## Supplied entries
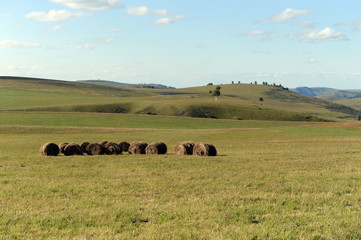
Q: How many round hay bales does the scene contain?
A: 12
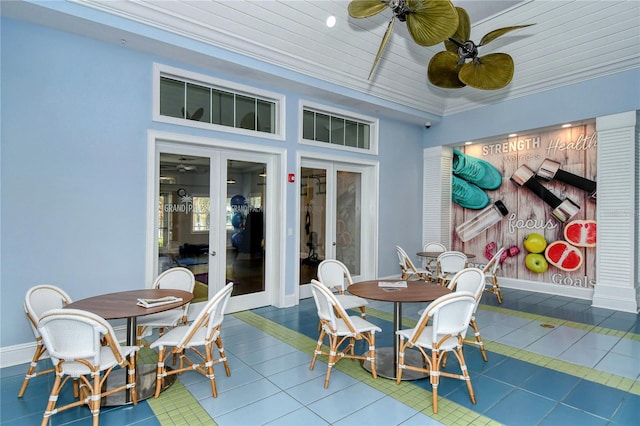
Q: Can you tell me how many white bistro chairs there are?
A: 12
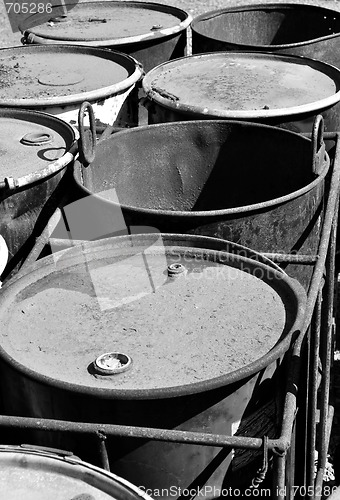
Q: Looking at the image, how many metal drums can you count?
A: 8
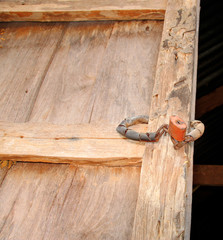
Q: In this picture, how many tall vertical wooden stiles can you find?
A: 1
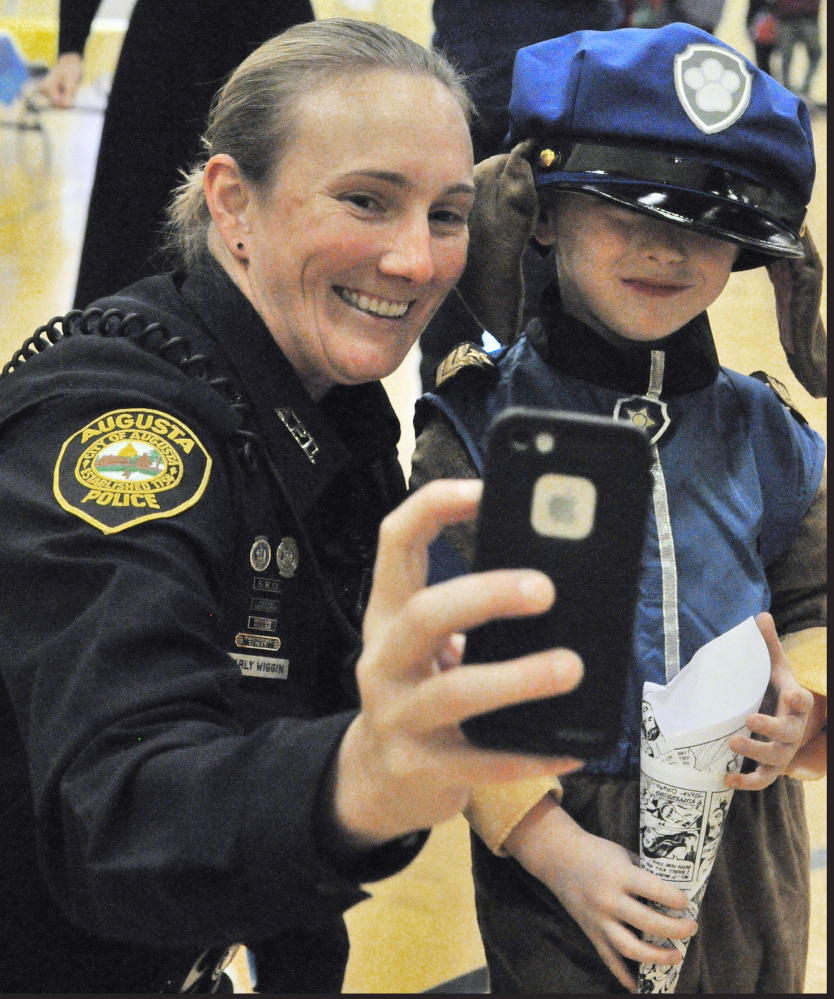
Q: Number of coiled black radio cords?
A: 1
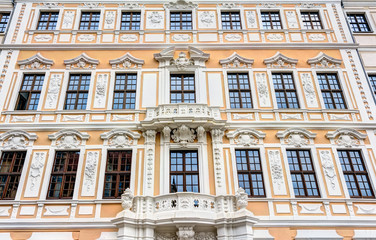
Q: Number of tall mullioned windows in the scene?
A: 14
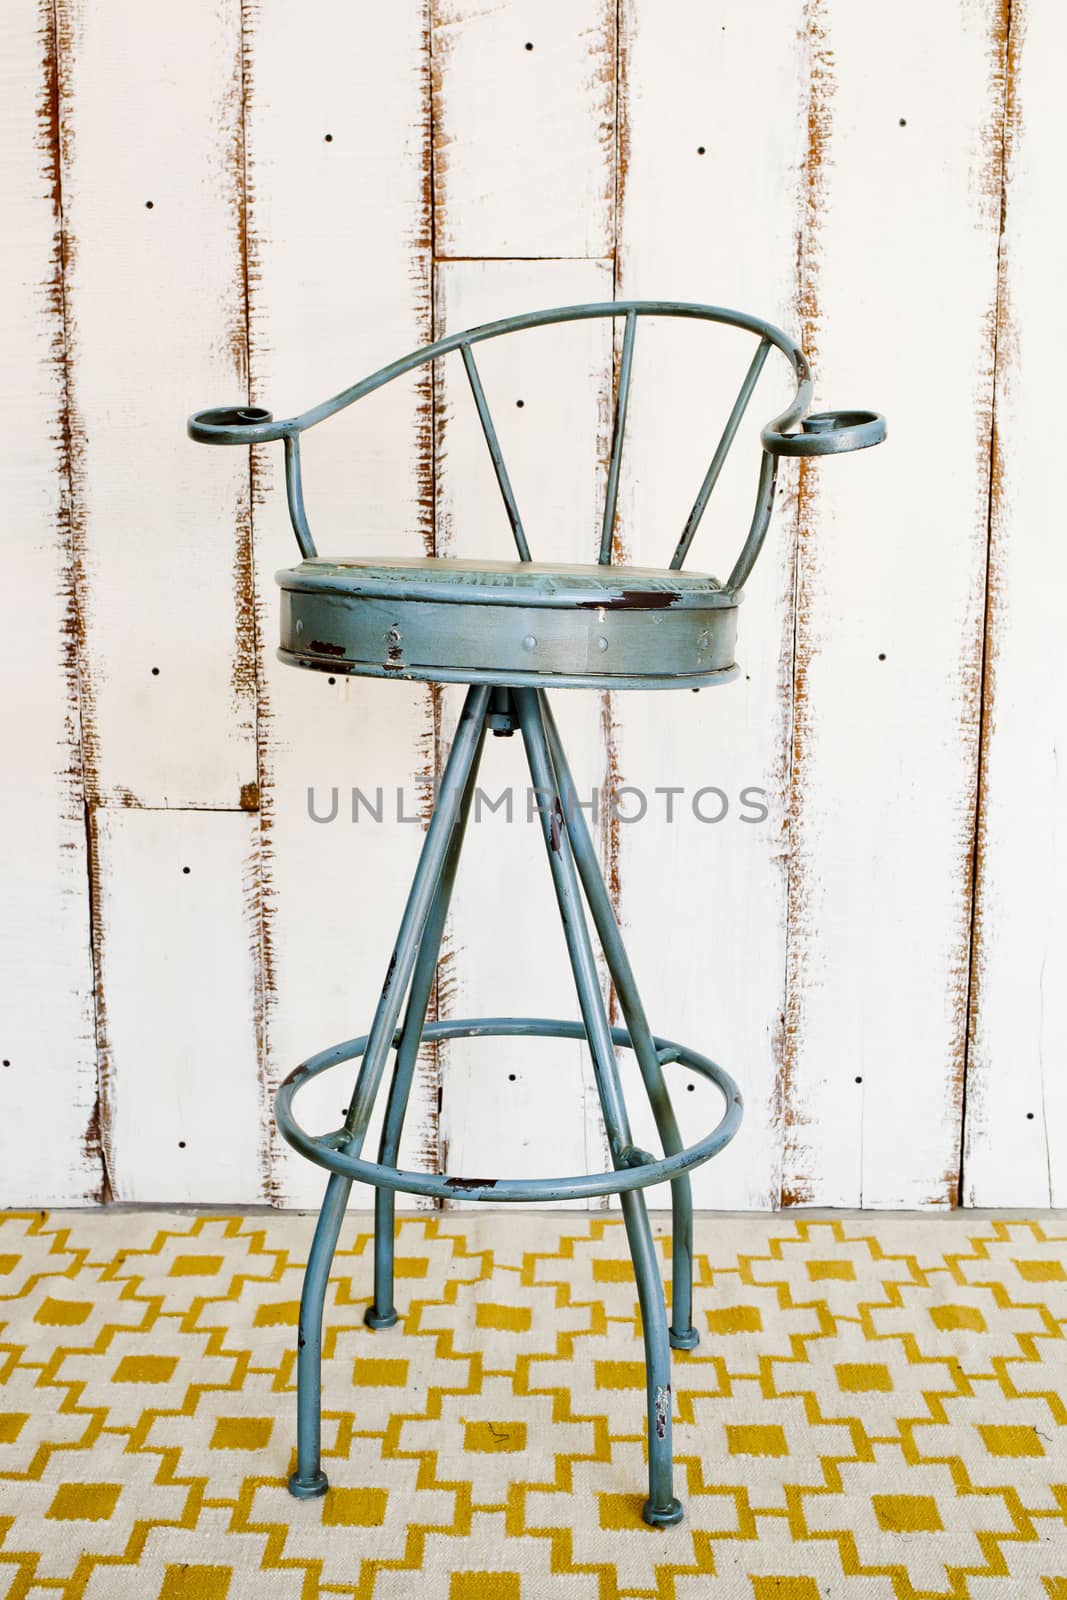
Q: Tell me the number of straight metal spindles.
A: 3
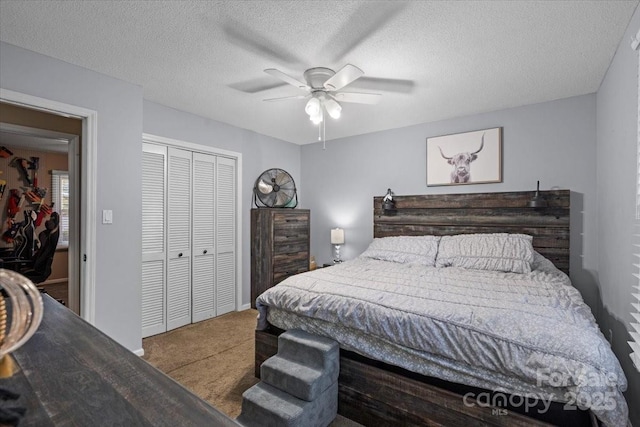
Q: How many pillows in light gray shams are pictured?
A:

## Requirement
What is needed is a word-for-word copy of the records above, excluding pictures.

## Task solution
Q: How many round hay bales does the scene contain?
A: 12
Q: Can you tell me how many white bistro chairs there are?
A: 12
Q: Looking at the image, how many metal drums can you count?
A: 8
Q: In this picture, how many tall vertical wooden stiles can you find?
A: 1
Q: Number of coiled black radio cords?
A: 1
Q: Number of tall mullioned windows in the scene?
A: 14
Q: Tell me the number of straight metal spindles.
A: 3
Q: How many pillows in light gray shams are pictured?
A:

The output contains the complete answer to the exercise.